▶ TASK TO CARRY OUT:
Report back every line below that carries the word "large".

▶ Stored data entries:
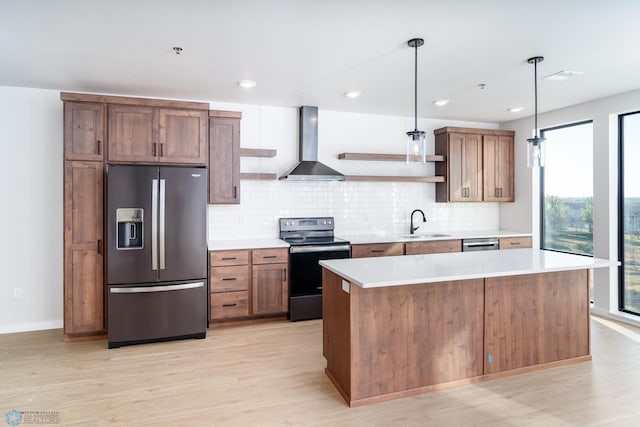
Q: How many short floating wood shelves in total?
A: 2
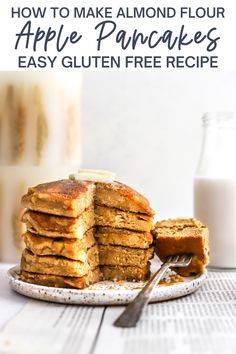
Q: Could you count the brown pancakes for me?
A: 5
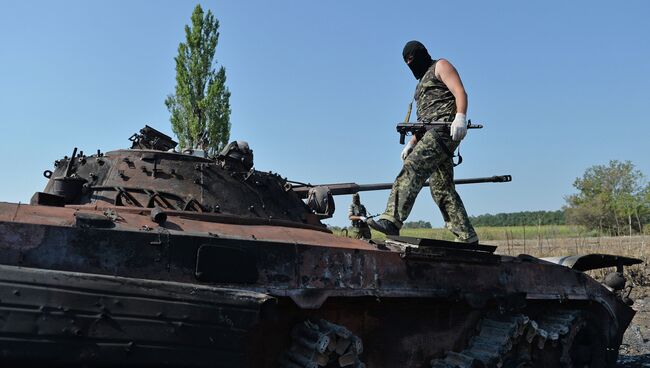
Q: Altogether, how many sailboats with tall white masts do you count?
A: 0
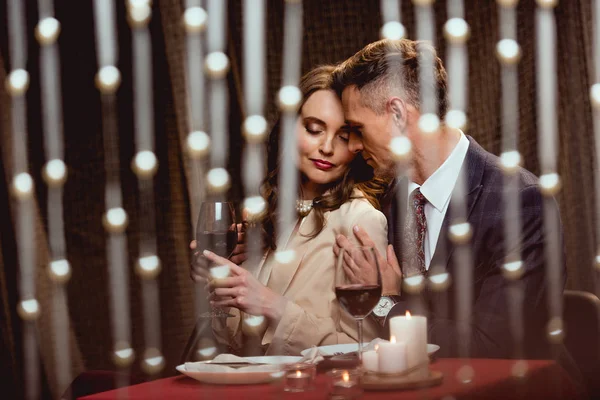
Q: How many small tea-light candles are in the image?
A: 2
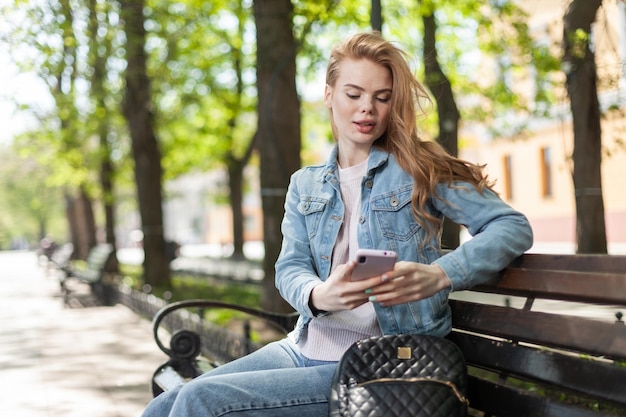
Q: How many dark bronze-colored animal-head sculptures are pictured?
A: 0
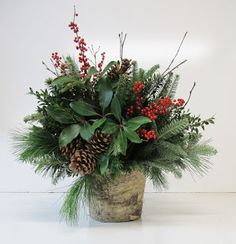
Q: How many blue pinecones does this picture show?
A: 0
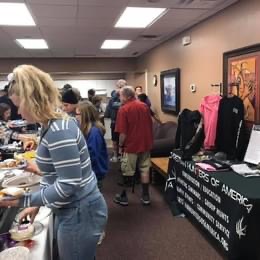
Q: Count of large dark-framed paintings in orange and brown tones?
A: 1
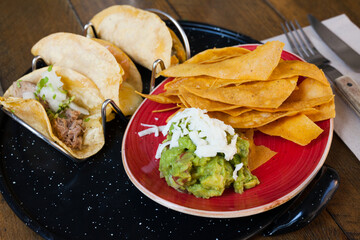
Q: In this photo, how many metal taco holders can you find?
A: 1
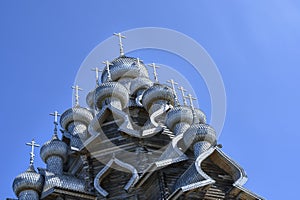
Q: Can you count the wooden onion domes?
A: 11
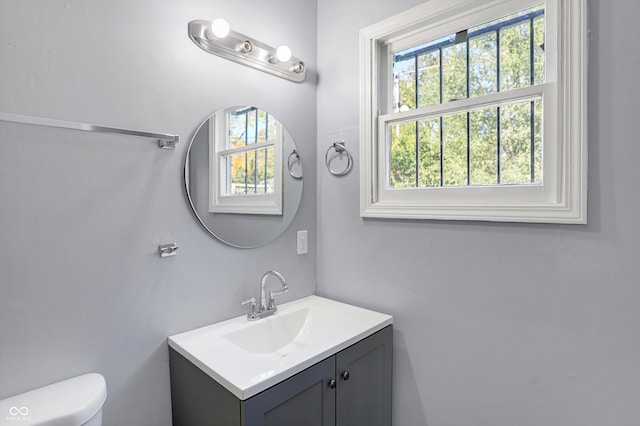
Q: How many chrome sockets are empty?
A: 2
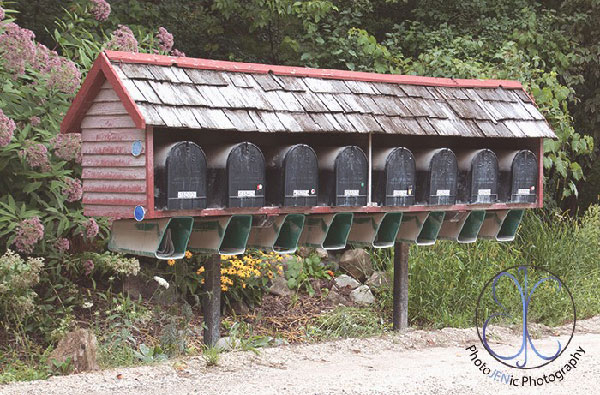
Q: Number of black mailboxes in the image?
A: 8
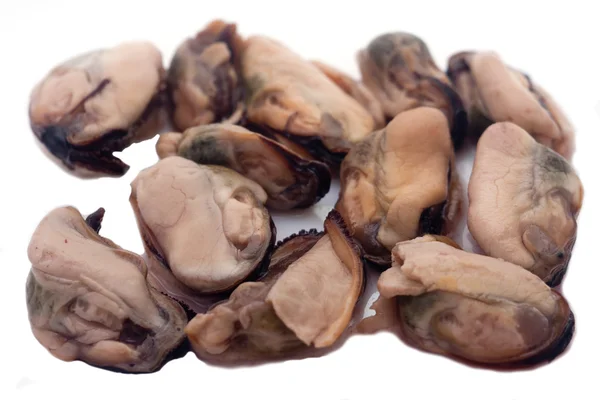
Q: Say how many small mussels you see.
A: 12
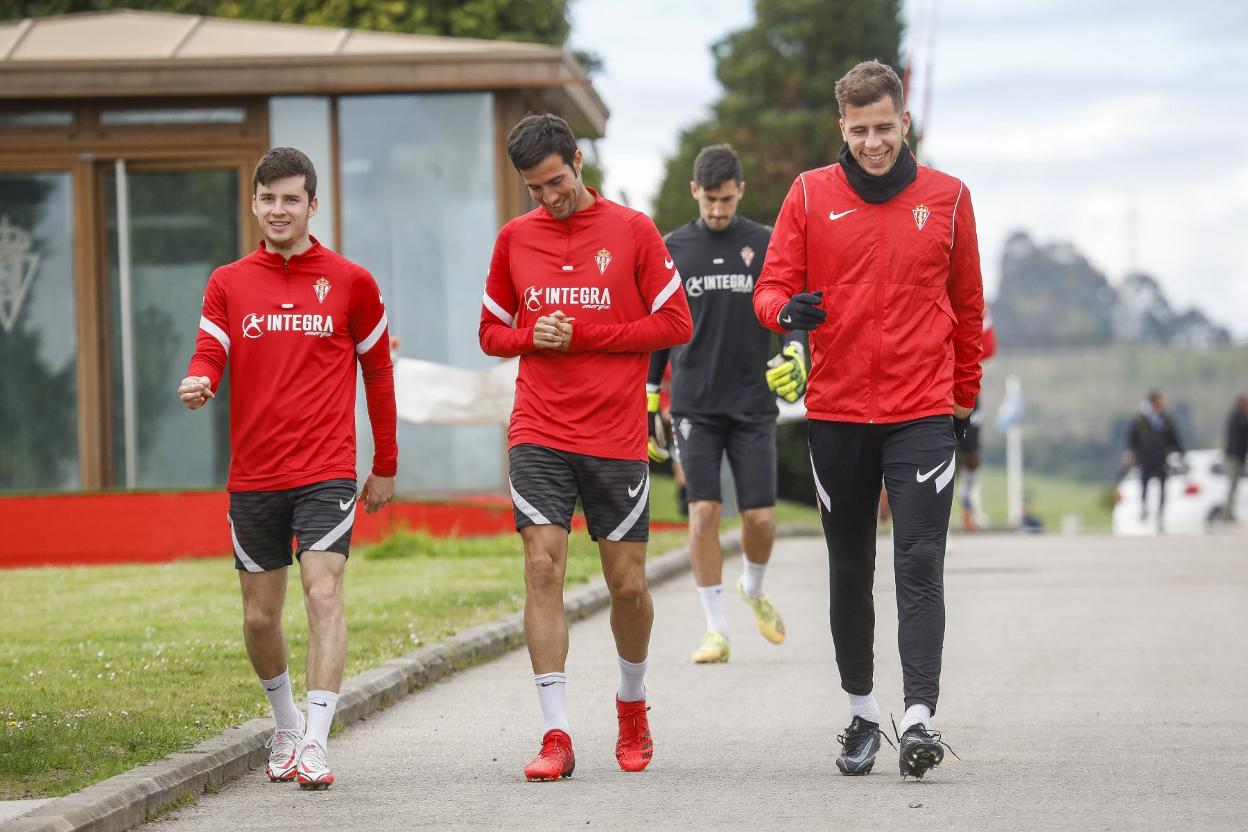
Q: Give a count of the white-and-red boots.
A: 2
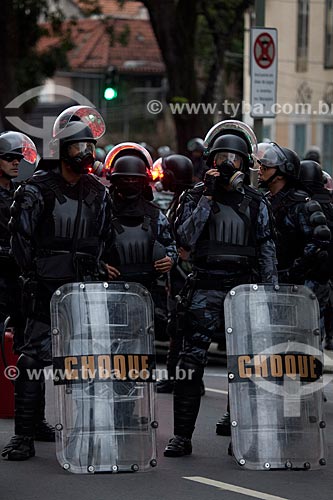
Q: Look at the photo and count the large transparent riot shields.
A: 2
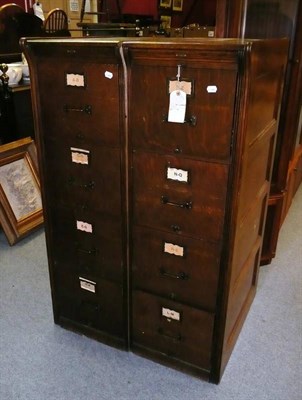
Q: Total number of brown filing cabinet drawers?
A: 8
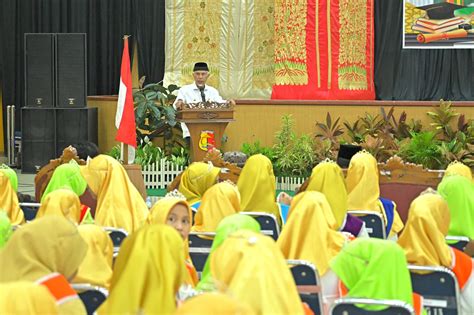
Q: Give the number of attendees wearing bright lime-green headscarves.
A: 6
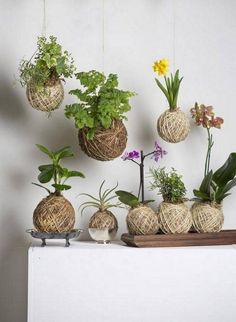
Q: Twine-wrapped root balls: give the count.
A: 8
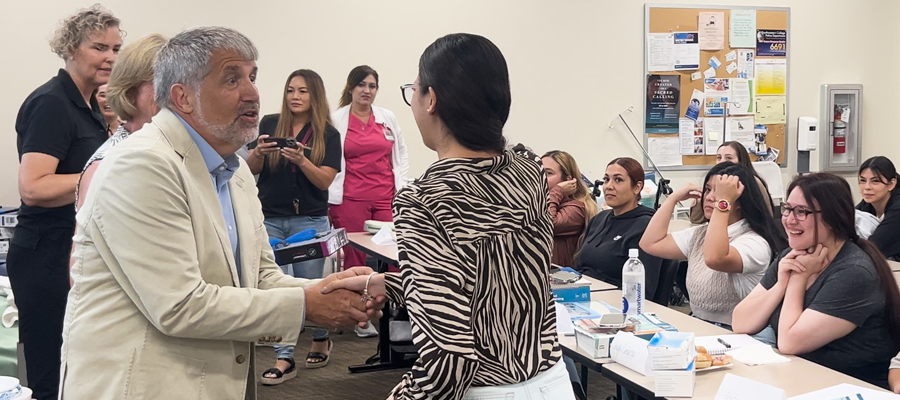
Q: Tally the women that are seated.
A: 6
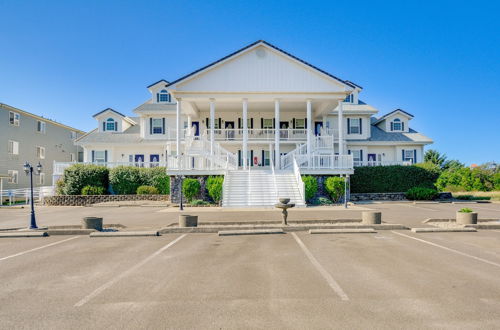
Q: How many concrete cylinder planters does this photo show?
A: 4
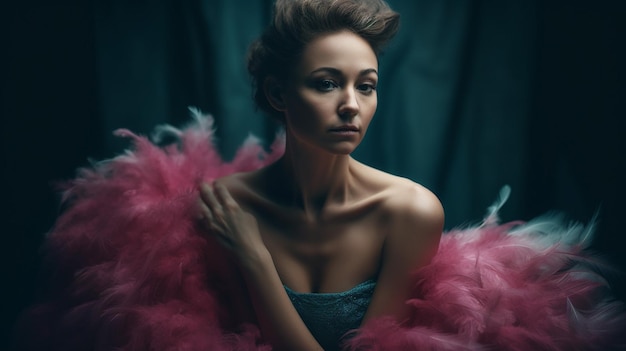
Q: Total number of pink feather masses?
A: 2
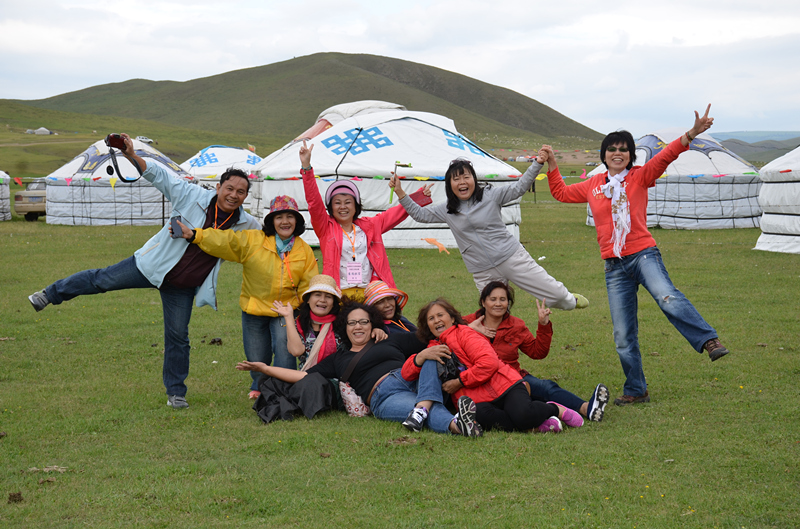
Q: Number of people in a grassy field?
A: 10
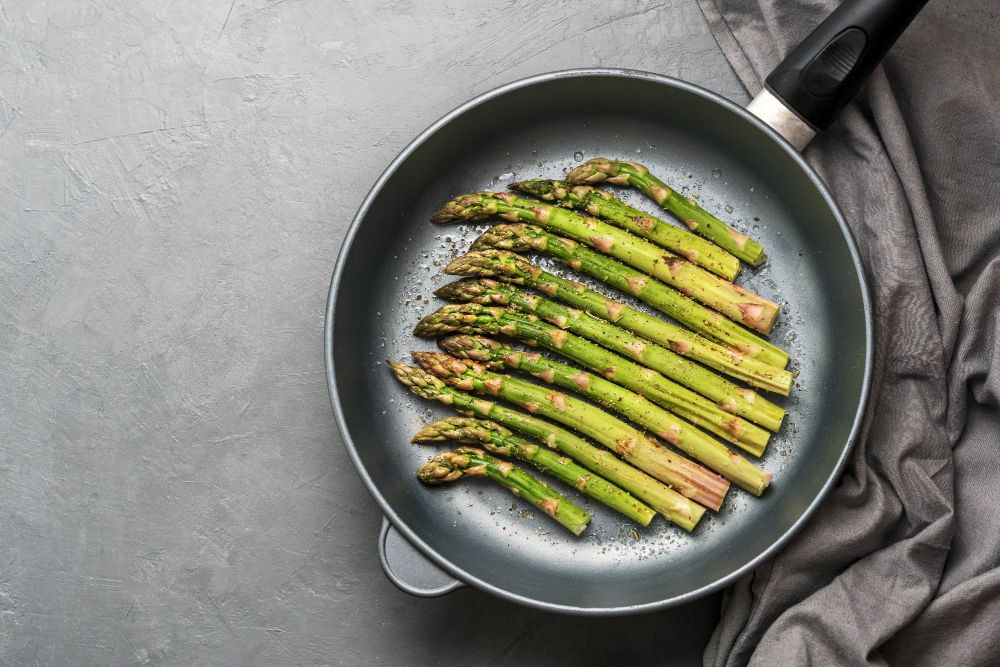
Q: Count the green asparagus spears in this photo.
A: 12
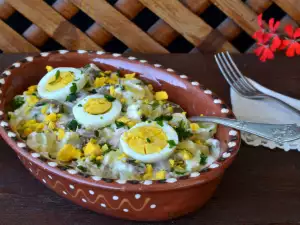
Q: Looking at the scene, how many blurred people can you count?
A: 0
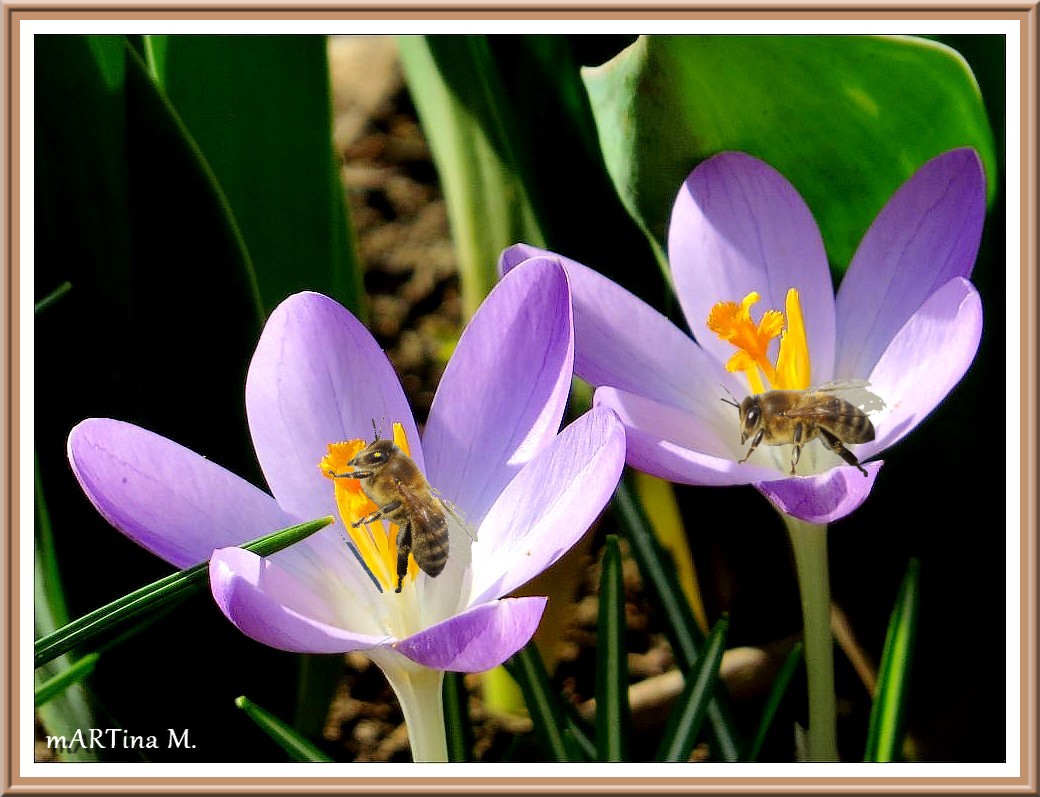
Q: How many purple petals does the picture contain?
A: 12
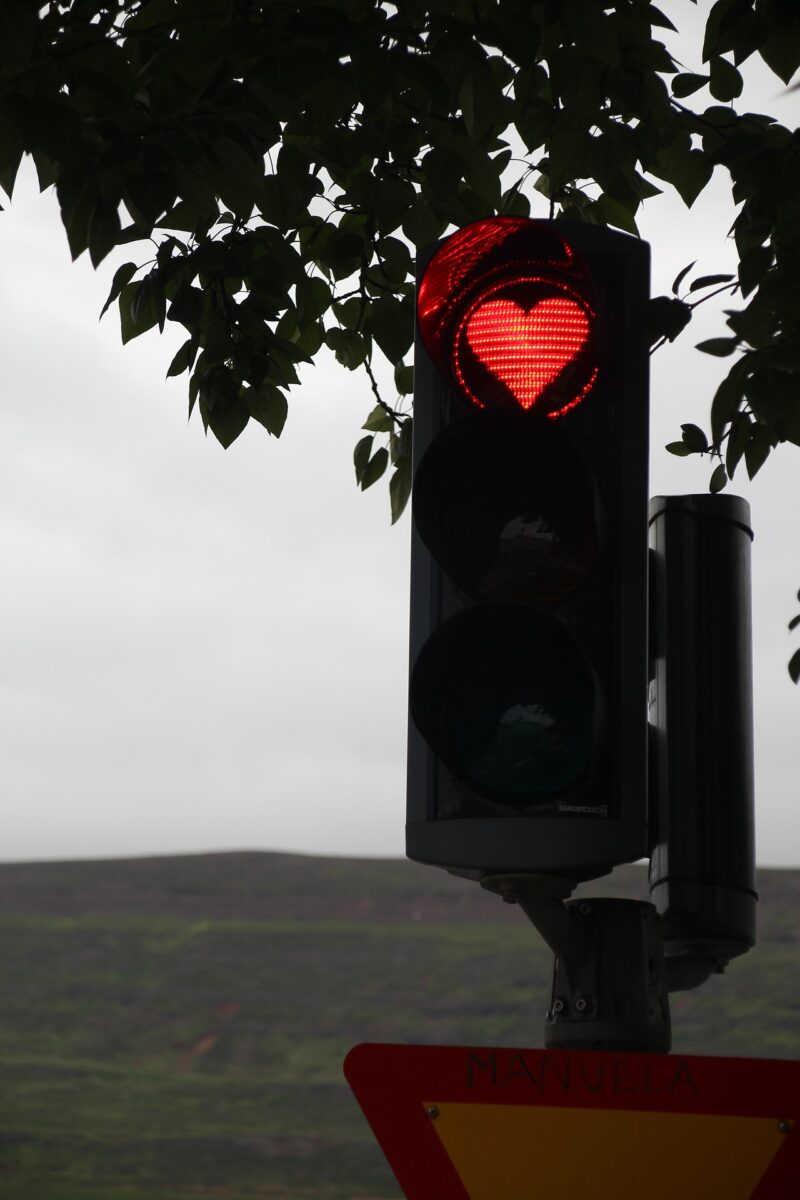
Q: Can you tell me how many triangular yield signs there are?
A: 1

▶ EXERCISE ANSWER:
Q: Count of large dark-framed paintings in orange and brown tones?
Q: Look at the photo and count the large transparent riot shields.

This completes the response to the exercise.